Automatic Section Control
A popular precision ag technology being adopted to help with seed cost is automatic section control. Some retrofit kits are available for older model planters, but many cotton farmers are buying new planters that come with ASC already on them. According to the Alabama Cooperative Extension System, this technology turns planter sections or rows OFF in areas that have been previously planted or ON and OFF at headland turns, point rows, terraces and/or waterways.
Mike Buschermohle, whose focus is precision agriculture at the University of Tennessee AgResearch, says some of the work done in the state in highly irregular-shaped fields showed a savings in seed of 15 to 17 percent. In a study of about 52 different field shapes and sizes, the average savings in seed was about 5 percent. The savings really depends on the field shape, he says. If you have a square field, the savings will be less.
“However, larger producers with small, irregular-shaped fields like we have in Tennessee typically can pay for the technology pretty quickly with 5 percent of the cost of seed,” Buschermohle says. “Another consideration when using ASC is to make sure you have a highly accurate GPS system. Since many farmers also are running auto guidance, ASC is a fit with the whole system.”
The primary tangible benefit of using ASC on planters is the seed savings through reduction of double- and triple-planted areas of the field, according to the Alabama Cooperative Extension System. In addition, here are several other benefits noted by Alabama Extension:
- Improved overall planter efficiency.
- Improved environmental stewardship.
- Increased operator visibility during harvest (able to see rows clearly) leading to increased field efficiency, especially at night.
- Reduced operator fatigue by not having to manually turn the planter ON or OFF over a full day.
- As-planted maps for field documentation, record keeping, and use in farm management information systems or other ag data management services.
“The research we’ve done here at the University of Georgia has shown planter down force and depth are closely tied to soil moisture and soil texture,” says Wes Porter, UGA precision ag specialist. “As you move into a wetter soil type, less down force is needed to meet the depth the planter is trying to achieve. If you are in a drier, harder soil type, more down force is needed to achieve that same depth. It’s critical to plant cottonseed at the optimal depth — especially smaller-seeded cotton — to maximize emergence.”
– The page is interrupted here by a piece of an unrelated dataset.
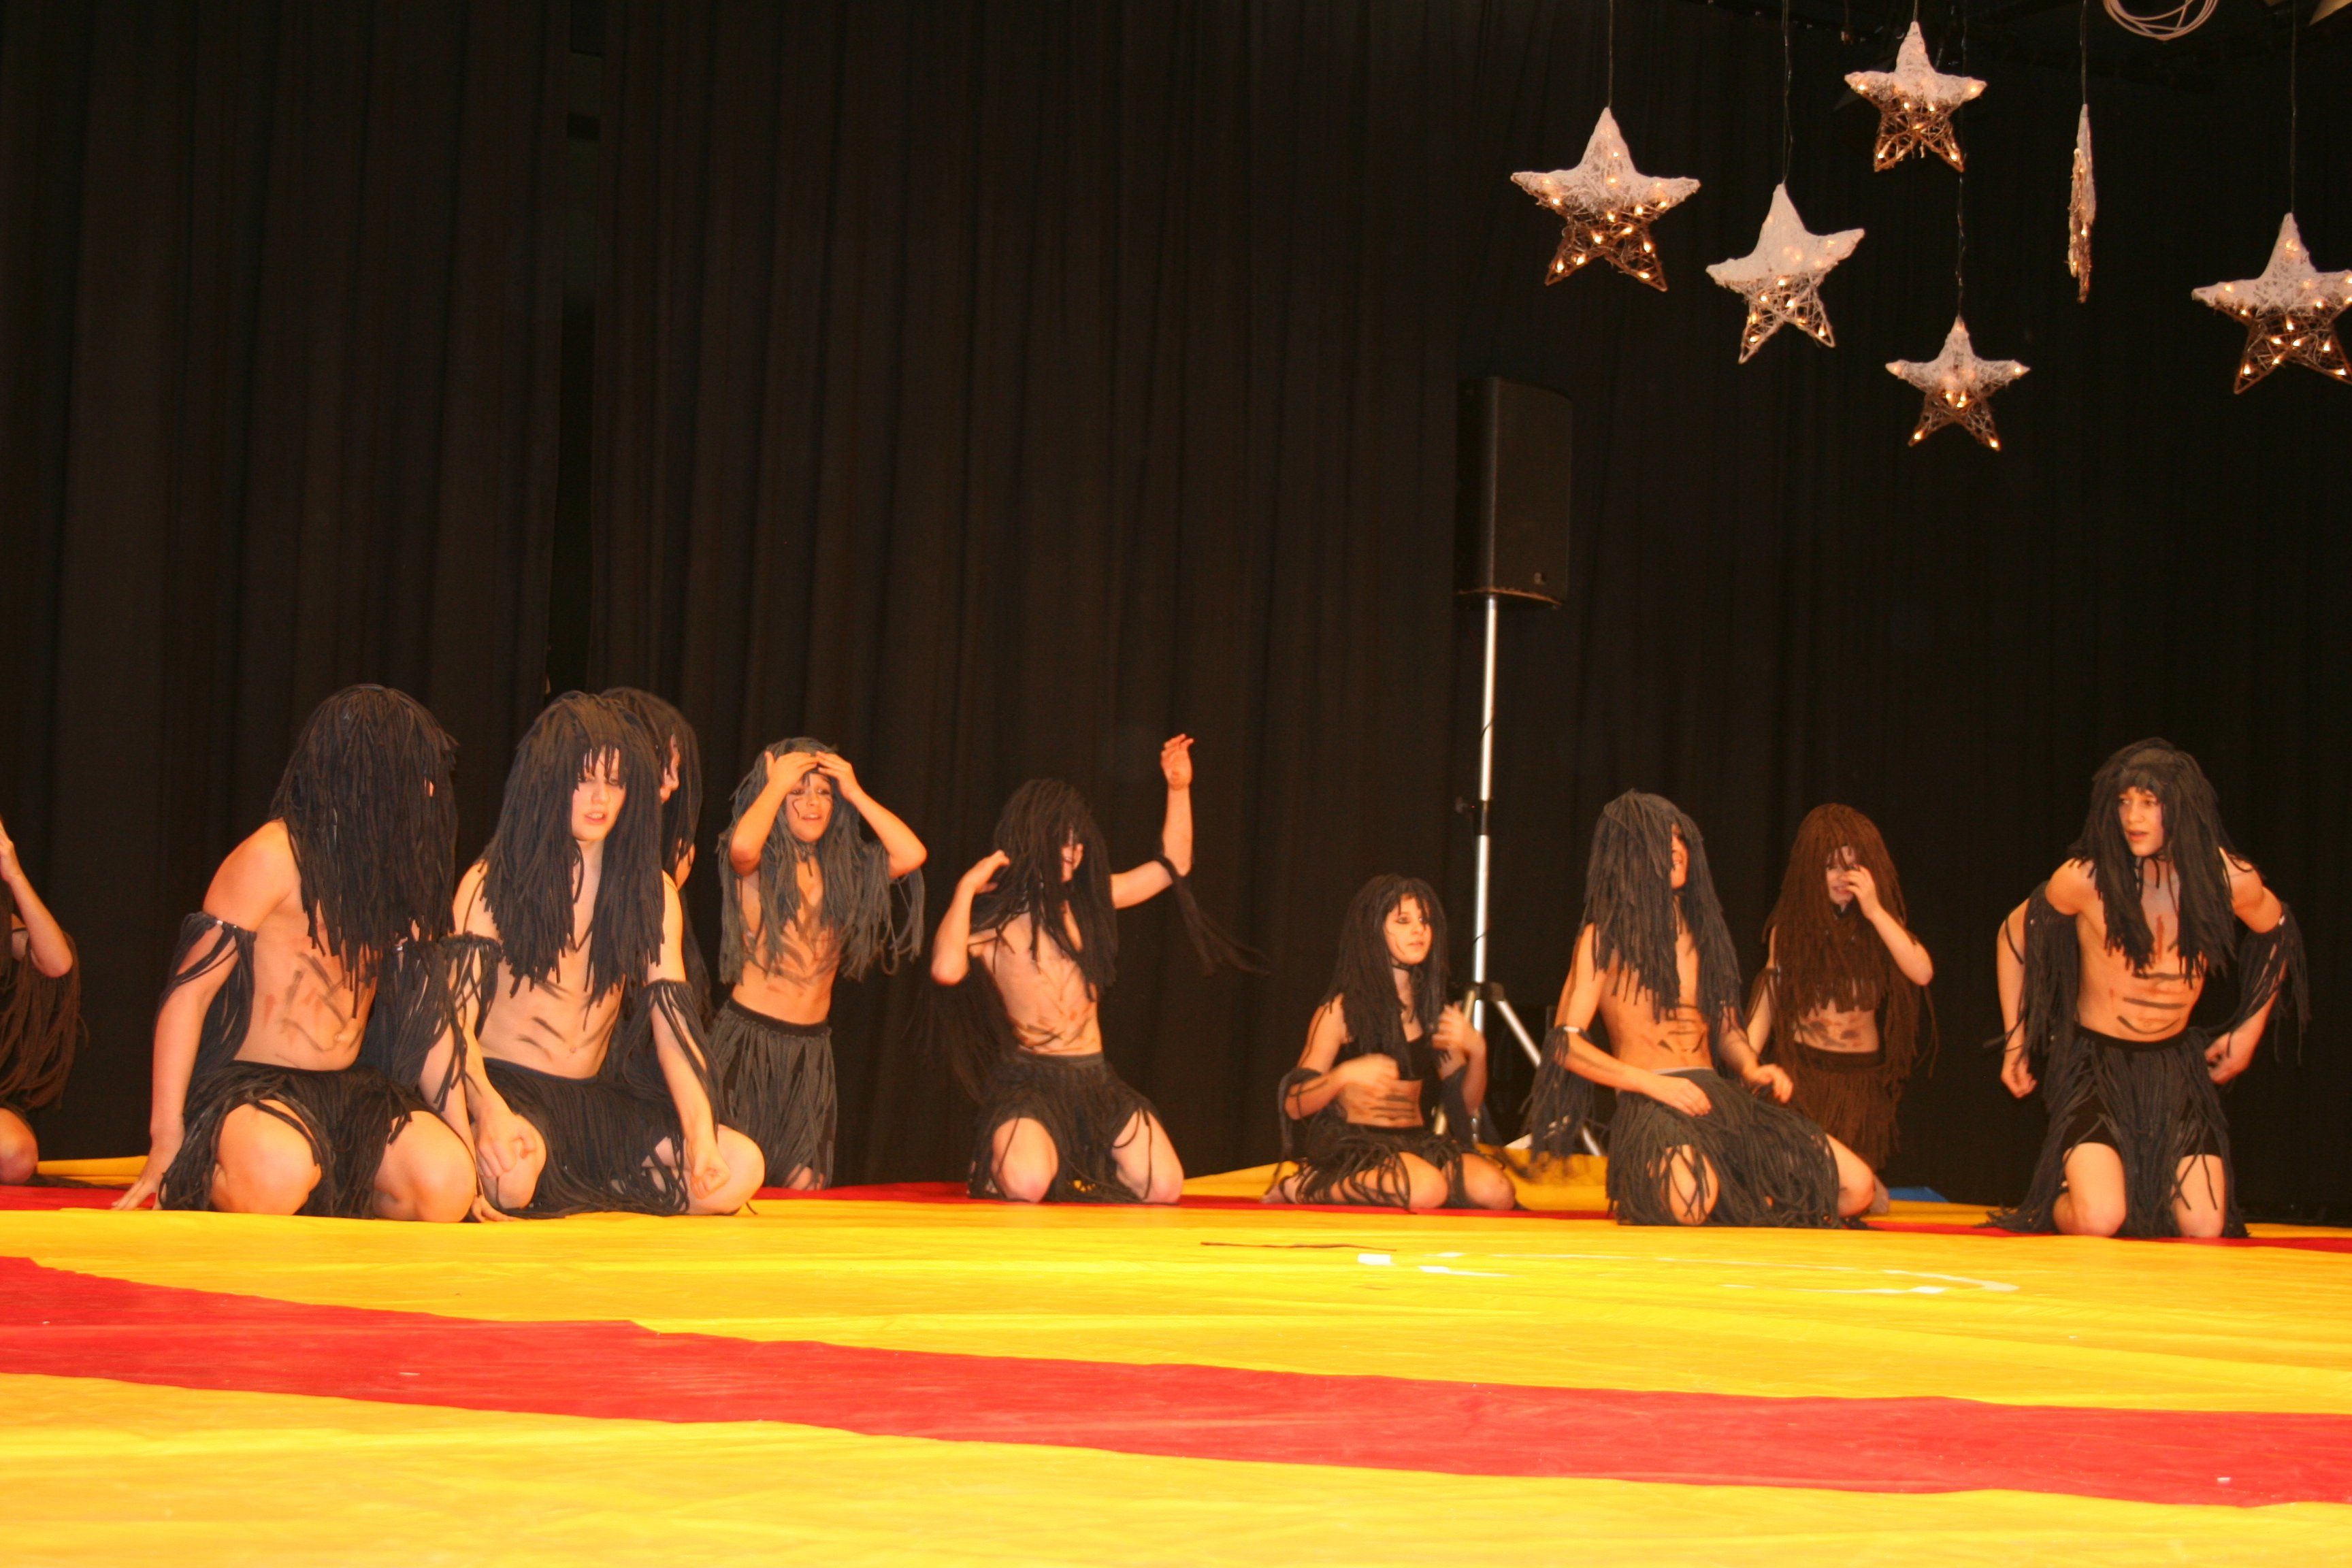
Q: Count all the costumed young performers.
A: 10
Porter says farmers can adjust down force and depth themselves individually per row unit. Depending on the type of planter, there are three options for adjusting the down force.
- Manually adjust the down pressure springs at the very front of the row unit.
- On a more advanced planter, adjust the pneumatic air bag with a valve typically located in the cab of the tractor.
- In a very advanced planter with hydraulic cylinders, adjust the down force electronically from a controller in the tractor cab.
“Down force needs to be adjusted from field to field and from moisture content to moisture content,” Porter says. “For example, let’s assume you are planting today and have to stop because rain moves in. But it’s not so much rain that you have to stay out of the field tomorrow. You can still go back and plant, but the field is going to be a little wet tomorrow.
“You want to make sure you don’t have as much down force as you were using when you were planting into the drier, harder soil type. Some compaction and potentially crusting issues can occur if you are using too much down force in the wet soil.”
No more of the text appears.